- Opening Delimiter -
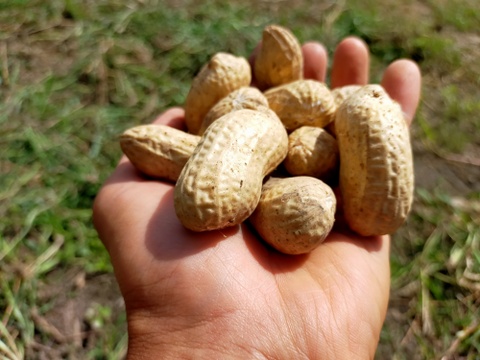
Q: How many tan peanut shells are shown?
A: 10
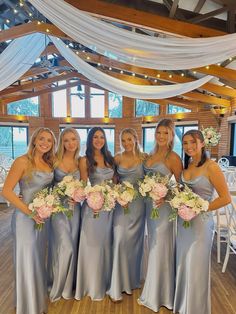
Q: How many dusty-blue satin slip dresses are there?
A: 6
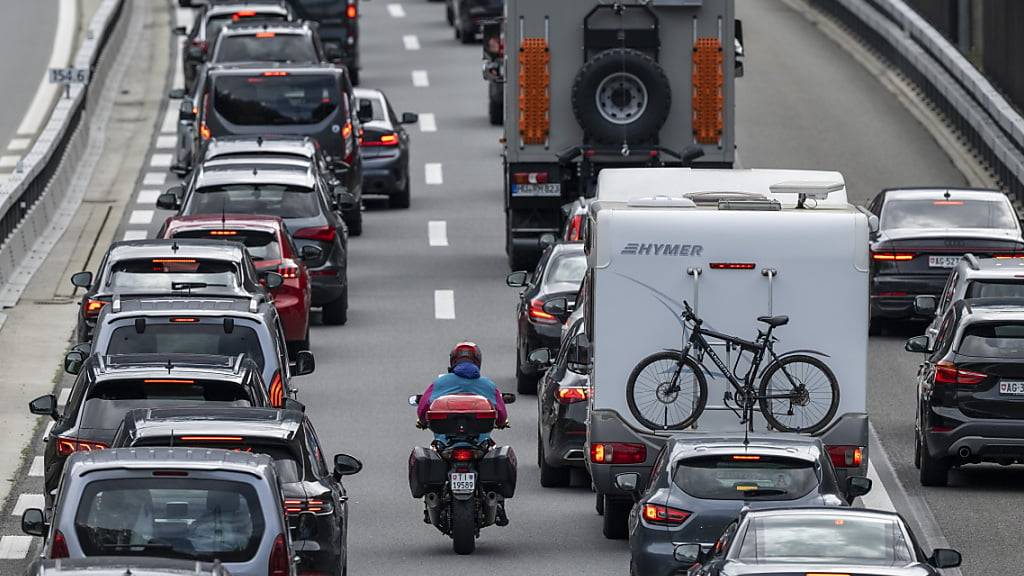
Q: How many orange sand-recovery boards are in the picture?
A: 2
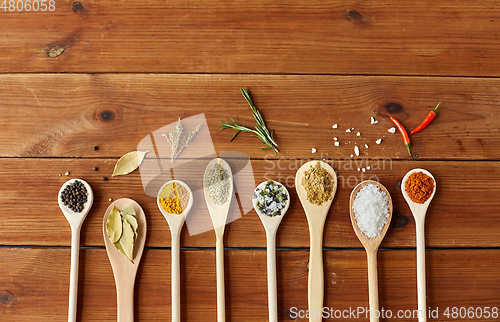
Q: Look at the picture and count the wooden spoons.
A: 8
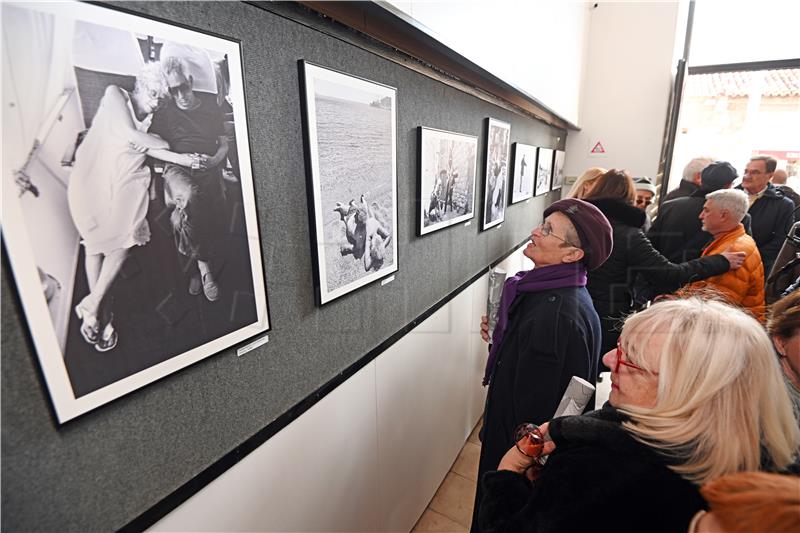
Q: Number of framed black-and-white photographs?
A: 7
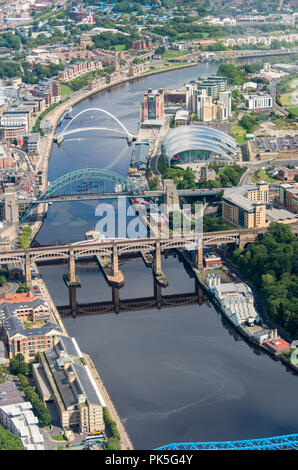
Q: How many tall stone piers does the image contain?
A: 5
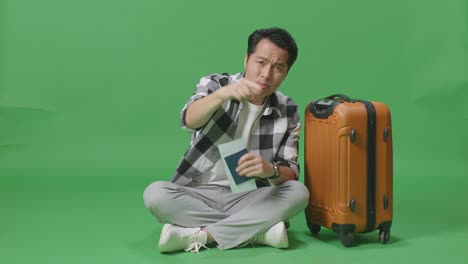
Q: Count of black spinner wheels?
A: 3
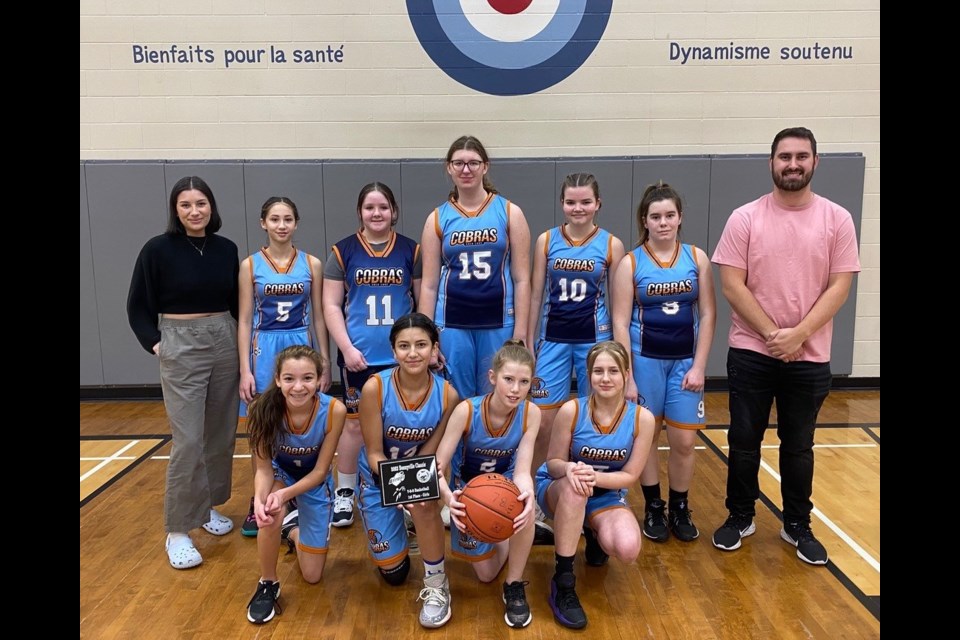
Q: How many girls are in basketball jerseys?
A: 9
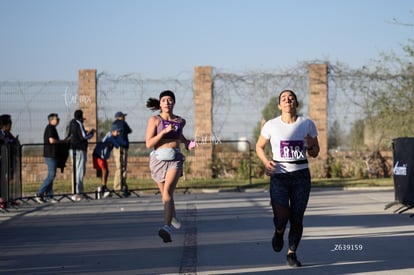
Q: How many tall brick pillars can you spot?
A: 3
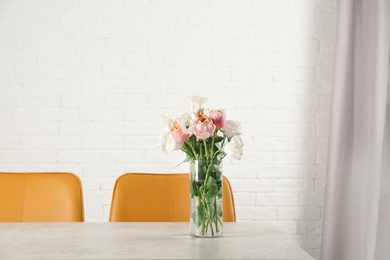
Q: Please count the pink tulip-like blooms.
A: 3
- Closing Delimiter -
Return the records above verbatim, leaving out images.

Q: How many tan peanut shells are shown?
A: 10
Q: How many dusty-blue satin slip dresses are there?
A: 6
Q: How many orange sand-recovery boards are in the picture?
A: 2
Q: Look at the picture and count the wooden spoons.
A: 8
Q: Number of framed black-and-white photographs?
A: 7
Q: How many tall stone piers does the image contain?
A: 5
Q: Count of black spinner wheels?
A: 3
Q: How many girls are in basketball jerseys?
A: 9
Q: How many tall brick pillars can you spot?
A: 3
Q: Please count the pink tulip-like blooms.
A: 3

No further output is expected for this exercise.